In che senso i premi non cambiano l’esistenza?
Non è per questo premio che riesco a girare di più con gli spettacoli o ad alzare i cachet. I volti della televisione e del cinema si fanno pagare molto di più anche se non hanno vinto nessun premio teatrale. Chi fa solo teatro è meno riconosciuto di chi fa “anche” teatro.
È stato definito “il maestro invisibile del teatro italiano”, si ritrova in questa descrizione?
Sì, non mi dispiace. Amo rimanere nell’ombra. Non mi piace lo show-business e la smania di finire con la foto in prima pagina o di essere riconosciuti per strada. Mi piace fare questo lavoro, essere riuscito a insegnare e continuare a studiare per ogni creazione. Anche ieri, per esempio, abbiamo fatto tarda notte per provare il concerto di Ravenna. È la creazione e il rapporto col pubblico che mi tiene qui. Poi c’è anche l’altra faccia, quella del mercato teatrale, degli incontri obbligati per costruire un percorso. Una cosa che bisogna fare, certo, ma la vita è nella creazione.
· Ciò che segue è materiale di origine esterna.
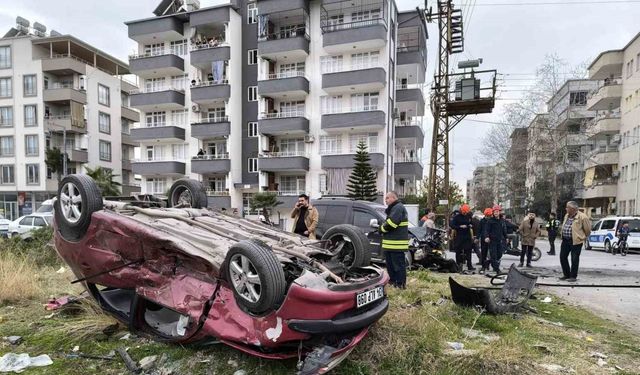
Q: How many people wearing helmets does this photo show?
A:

Nei suoi spettacoli da sempre hanno una grande importanza la pittura e la musica.
Nel teatro orientale la visione e la musica sono legate indissolubilmente al teatro. Se si vede il teatro Kabuki o il teatro No la visione scenica è tridimensionale, sono immagini pittoriche legate all’uso di maschere e costumi.
Noi, in Occidente, ridiamo questo equilibrio armonico di colori con l’uso della spazialità e delle scenografia. Anche l’aspetto musicale è molto presente in Oriente: i musicisti sono quasi sempre in scena assieme agli attori. Per me la musica è una spinta invisibile che sorregge il visibile.
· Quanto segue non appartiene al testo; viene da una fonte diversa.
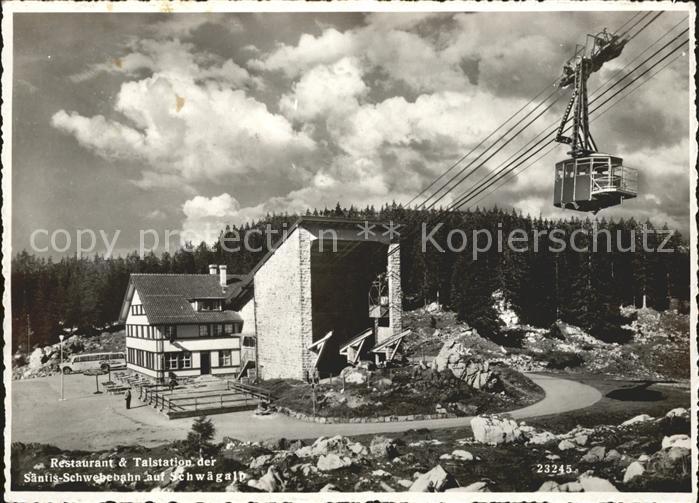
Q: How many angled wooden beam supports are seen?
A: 3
Come avete scelto le canzoni da inserire nello spettacolo?
La suggestione che ha dato vita a “Incisioni” è nata da Massimo Neri e Cristina Pavarotti, che mi hanno proposto di cantare. Inizialmente gli ho detto di no, poi ho cambiato idea. Da ragazzo avevo suonato e cantato per strada, ma poi avevo cambiato direzione. Mi hanno fatto ascoltare tantissimi pezzi e poi abbiamo scelto le canzoni che seguissero una linea, quella di una storia d’amore destinata a finire con un addio. Con Neri e Pavarotti abbiamo scelto le canzoni per “Incisioni” affinchè consentissero una partitura della musica legata alla scena, senza sacrificare alcune suggestioni visive.
Dopo una lunga carriera come la sua ha dei rimpianti? Si è pentito, per esempio, di aver rifiutato delle importanti offerte cinematografiche?
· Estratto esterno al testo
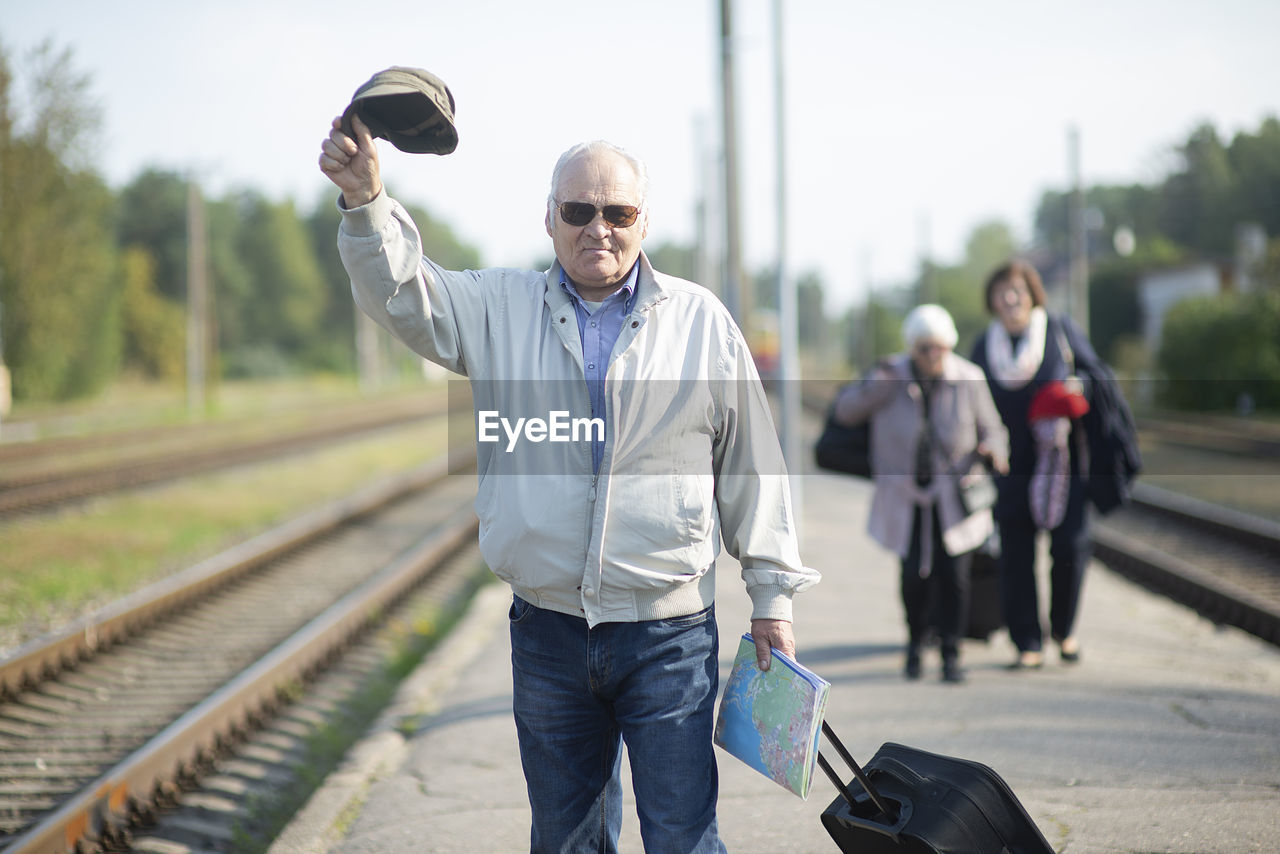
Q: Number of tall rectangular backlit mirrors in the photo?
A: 0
No, mi va bene così. Nessun pentimento. Ho deciso di tenere duro senza cedere alle possibilità che mi proponevano, che consideravo lontane da me. Ho rifiutato di fare cinema perché erano progetti che non mi convincevano. Se fossero stati film pensati come opere d’arte avrei accettato, ma oggi il cinema italiano raramente è pensato come un’opera d’arte.